La mayoría de las bacterias no viven en ambientes que contienen grandes cantidades de nutrientes en todo momento. Para acomodar estos niveles transitorios de nutrientes, las bacterias contienen varios métodos diferentes de almacenamiento de nutrientes que se emplean en tiempos de abundancia, para su uso en tiempos de necesidad. Por ejemplo, muchas bacterias almacenan el exceso de carbono en forma de polihidroxialcanoatos o glucógeno. Algunos microbios almacenan nutrientes solubles, como el nitrato en vacuolas. El azufre se almacena con mayor frecuencia como gránulos elementales (S0) que pueden depositarse intra o extracelularmente. Los gránulos de azufre son especialmente comunes en bacterias que usan sulfuro de hidrógeno como fuente de electrones. La mayoría de los ejemplos mencionados anteriormente se pueden ver usando un microscopio, y están rodeados por una membrana delgada no unitaria para separarlos del citoplasma.
Los cuerpos de inclusión son agregados nucleares o citoplasmáticos de sustancias teñibles, generalmente proteínas. Por lo general, representan sitios de multiplicación viral en una bacteria o una célula eucariótica, y generalmente consisten en proteínas de la cápside viral. Los cuerpos de inclusión tienen una membrana lipídica no unitaria. Los cuerpos de inclusión de proteínas se cree clásicamente que contienen proteínas mal plegadas. Sin embargo, esto ha sido cuestionado recientemente, ya que la proteína verde fluorescente a veces fluorescente en los cuerpos de inclusión, lo que indica cierto parecido con la estructura nativa y los investigadores han recuperado la proteína plegada de los cuerpos de inclusión.

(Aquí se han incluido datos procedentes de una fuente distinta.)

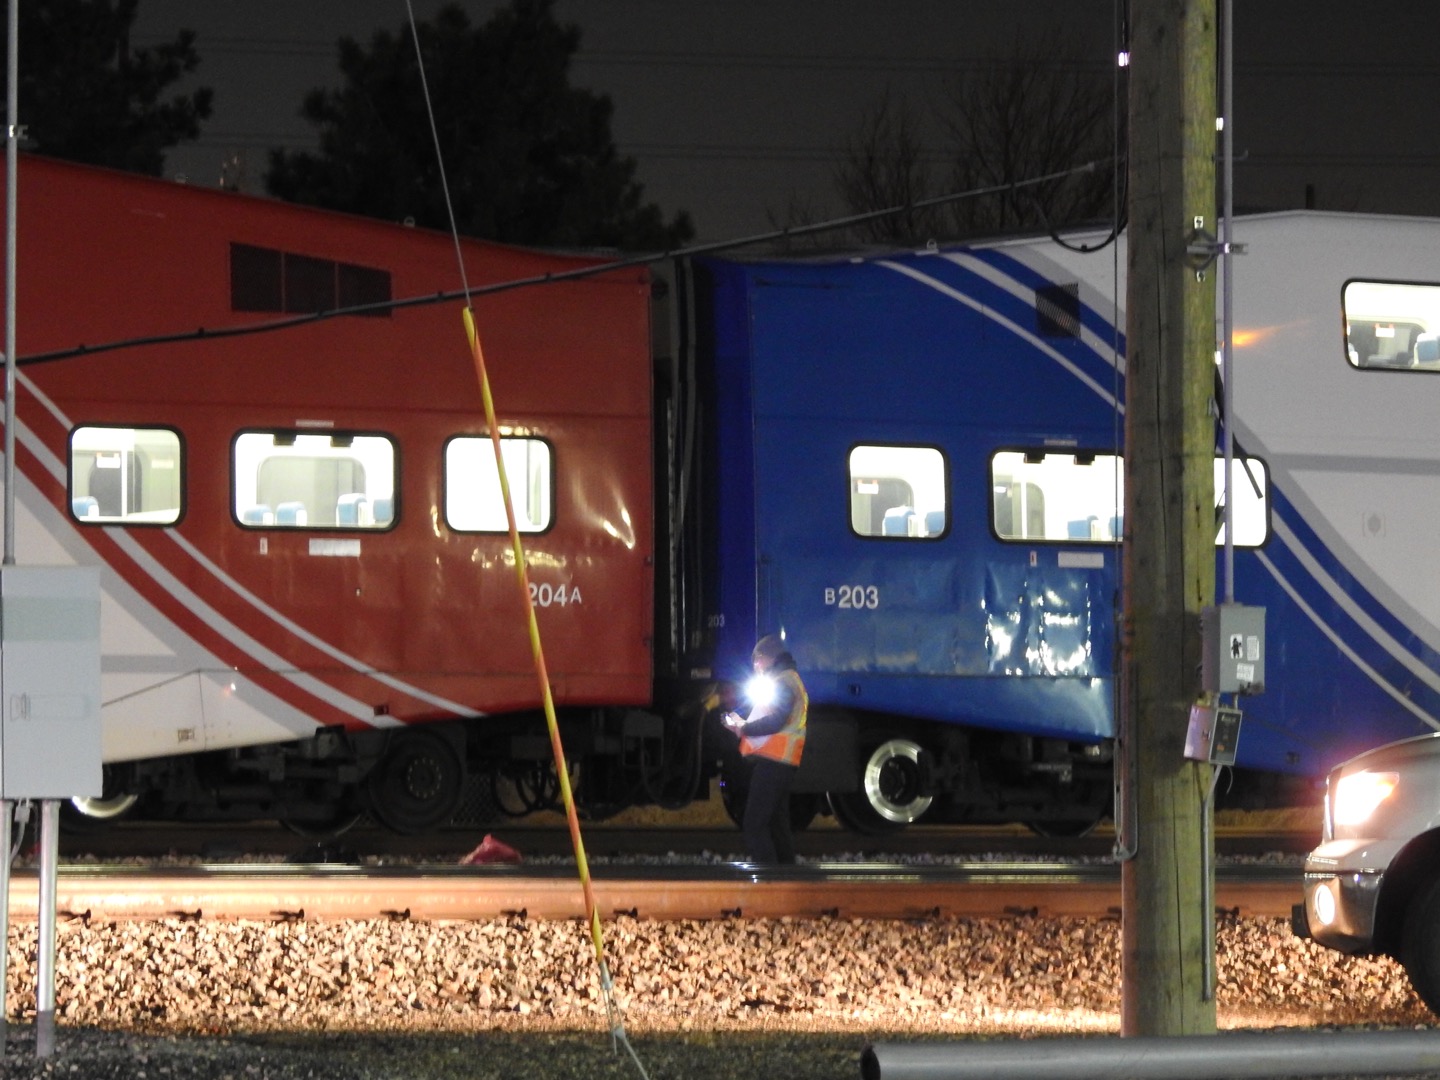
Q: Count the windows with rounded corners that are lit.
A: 7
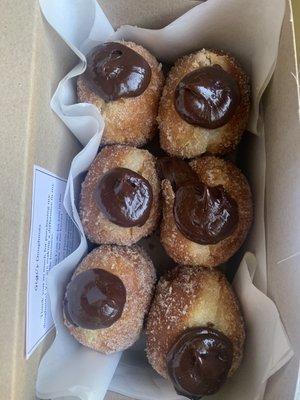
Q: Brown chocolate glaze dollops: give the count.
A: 6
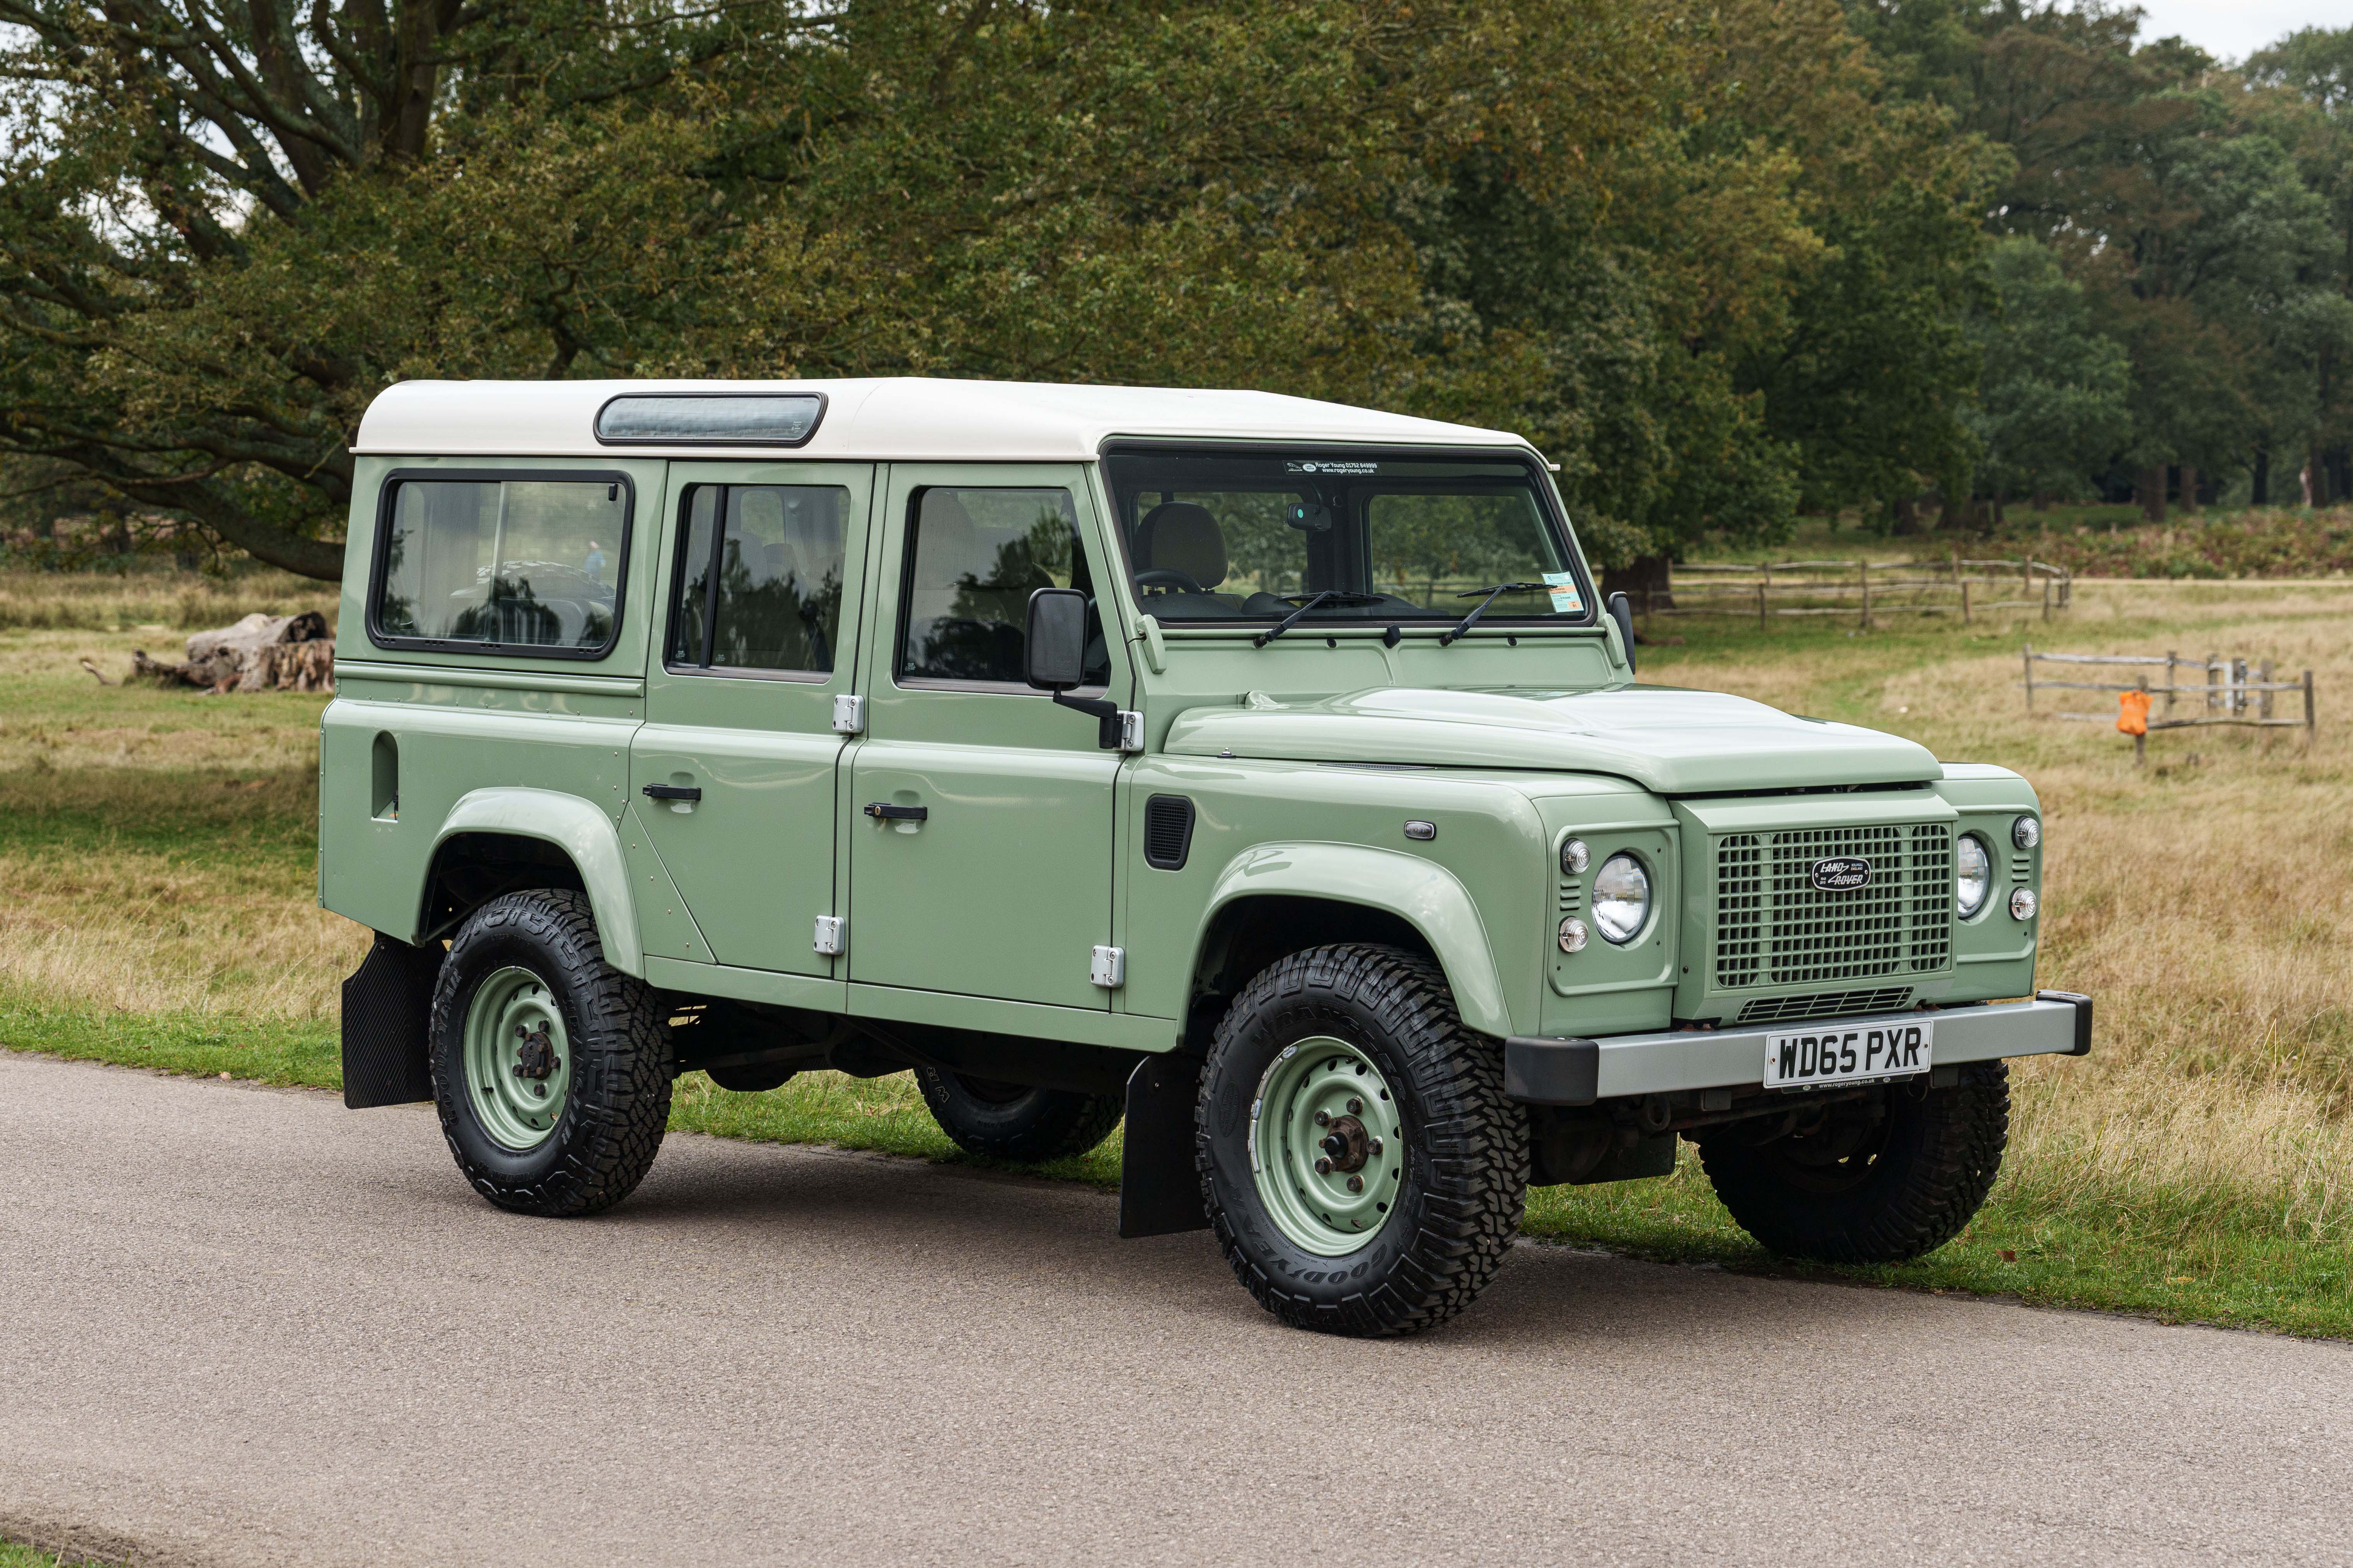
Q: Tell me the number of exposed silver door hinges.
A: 4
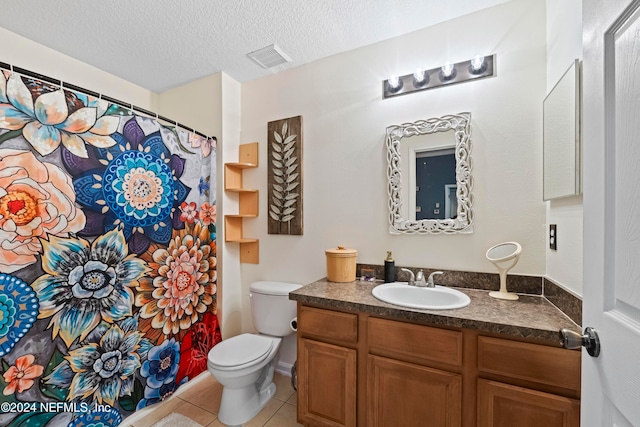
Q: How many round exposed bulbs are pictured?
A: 4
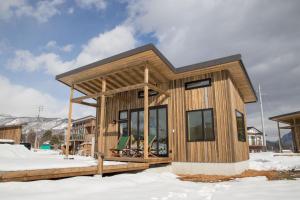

Cuando los genes de un organismo se expresan en otro, la proteína resultante a veces forma cuerpos de inclusión. Esto es a menudo cierto cuando se cruzan grandes distancias evolutivas; por ejemplo, un ADNc aislado de Eukarya y expresado como un gen recombinante en un procariote, arriesga la formación de agregados inactivos de proteínas conocidos como cuerpos de inclusión. Si bien el ADNc puede codificar correctamente un ARNm traducible, la proteína resultante emergerá en un microambiente extraño. Esto a menudo tiene efectos fatales, especialmente si la intención de la clonación es producir una proteína biológicamente activa. Por ejemplo, los sistemas eucarióticos para la modificación de carbohidratos y el transporte por membrana no se encuentran en los procariotas.
El microambiente interno de una célula procariota (pH, osmolaridad) puede diferir del de la fuente original del gen. Los mecanismos para doblar una proteína también pueden estar ausentes, y los residuos hidrofóbicos que normalmente permanecerían enterrados pueden estar expuestos y disponibles para la interacción con sitios expuestos similares en otras proteínas ectópicas. Los sistemas de procesamiento para la escisión y eliminación de péptidos internos también estarían ausentes en las bacterias. Los intentos iniciales de clonar insulina en una bacteria sufrieron todos estos déficits. Además, los controles finos que pueden mantener la concentración de una proteína baja también faltarán en una célula procariótica, y la sobreexpresión puede resultar en llenar una célula con proteína ectópica que, incluso si se doblara correctamente, precipitaría al saturar su entorno.